In the quoted extract, Mrs. Stuart tells us that she still considers Vegetarianism the ideal diet; but, she says, the trouble is we have not an ideal stomach with which to digest it. Here lies Dr. Salisbury's and Mrs. Stuart's mistake. It is necessary that we have foods adapted for stomach digestion, and fortunately it is not necessary to resort to animal flesh to obtain these foods. Dr. Salisbury taboos sweet fruits, because he says those foods ferment in the stomach; I freely grant that they ferment in pathological stomachs, but I am also prepared to affirm and to prove that they do not ferment in physiological stomachs; and, moreover, the sugar in those fruits is at once taken into the circulation, and at once becomes assimilable food. It will be found also that the banana is rich in nitrogenous element, and that this element is readily acted upon by the gastric-juice. Dr. Salisbury makes the great mistake of concluding that man's anatomical structure proves him to be a meat-eating animal, whereas comparative anatomy shows that the ape family are not only the most like the human animal, but their anatomy is in many ways scarcely distinguishable from the human, and the ape in his native wilds, filled with overflowing vigour and health, lives exclusively on fruits and nuts.

Sweet fruits, although well adapted to stomach digestion, are yet not adequate; nuts contain an important and indispensable element in man's food. It is quite true that many persons cannot eat nuts without suffering from digestive difficulty; but what is true of sweet fruits is also true of nuts - physiological, healthy stomachs find no difficulty in their digestion and assimilation; and it will one day be seen to be an indispensable element in our dietary. If man does not get this necessary food in that product which Nature has prepared for us, you will see him reaching after substitutes, and find him eating milk,butter, cheese, and the flesh of animals. Fortunately for Vegetarians, and all those food reformers who are glad to avoid excremental food and the sin of taking life, milk and its products, and eggs, are not excrementa; they are a secretion, and not an excretion, and may be used in substitution for nuts when these are not to be had in right varieties and condition; but man's nature will insist on having a substitute. And this is why Sylvester Graham and the Vegetarian Society, in a half-century of earnest work, have made so little headway. "Truth is mighty, and will prevail"; but the substitution of a food designed for cattle, and utterly unfit for a human stomach, for those foods which Nature designed for us, is not in accordance with truth, and the instinct of civilisation has cried out against it.

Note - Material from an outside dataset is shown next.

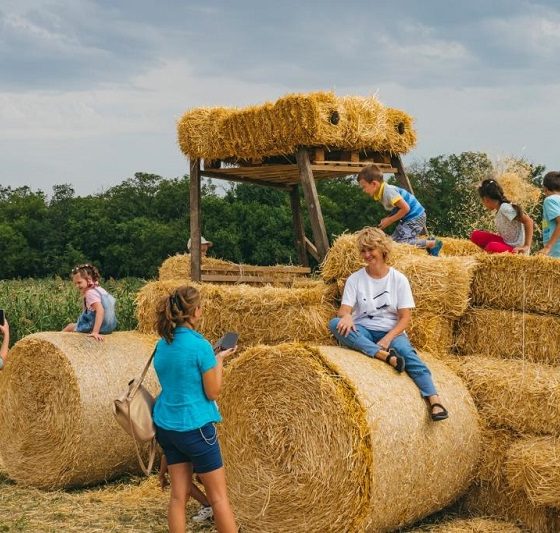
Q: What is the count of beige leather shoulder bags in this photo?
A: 1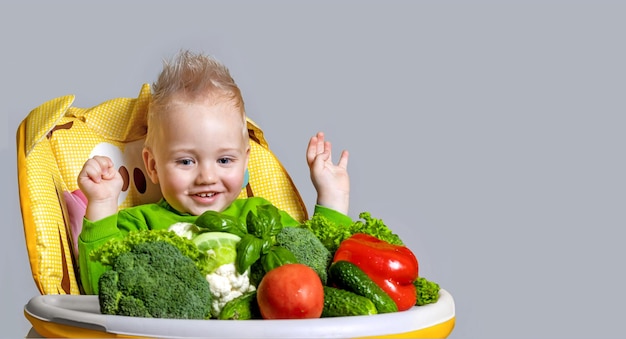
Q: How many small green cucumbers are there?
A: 3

There remains to be considered another very important result caused by the laborious, protracted, and vital-force wasting digestion of starch and cereals. Constipation has always been recognised as destructive to the well-being of our physical condition. Dr. Abernethy, a hundred years ago, proclaimed three prime rules of health : "Keep the head cool, keep the feet warm, and keep the bowels open." When we eat such foods as are adapted to stomach digestion, the nutritive value of the food is largely assimilated while still in the stomach; and, when the residue is passed on to the intestines, what nourishing element still remains is soon absorbed into the circulation, and the remaining portion easily and quickly discharged from the bowels. There is a force or power controlling the vital processes of our organisms, that seems instinct with life, and to work with intelligent design. When foods are taken into the system which are difficult of digestion, and when this process is delayed hours beyond what is necessary or natural, this mysterious something, that watches over our animal economy, insists first and foremost that our bodies be furnished with nutrition; our very life depends upon it; and if food has been taken that gives up its nutrition tardily and with difficulty, this mysterious something (Nature) insists upon retaining such food until its nutriment is absorbed; and when this is accomplished there results lethargy, and a sluggish vitality unable to expel the residue from the body. I consider cereals and starch foods the father-and-mother of constipation.

I pray my brothers and sisters in food reform to spare themselves a resort to innuendo, sarcasm, or to personal epithets or anathema. I have but one aim - to know the Truth. Having retired from the practice of medicine, Mrs. Uensmore and I have no patients to seek, no books to sell, and through patients or books or this discussion not a shilling to gain; and I shall endeavour not to be deterred from the investigation of a Truth, however unpopular, and however severe the epithets that may be hurled at me.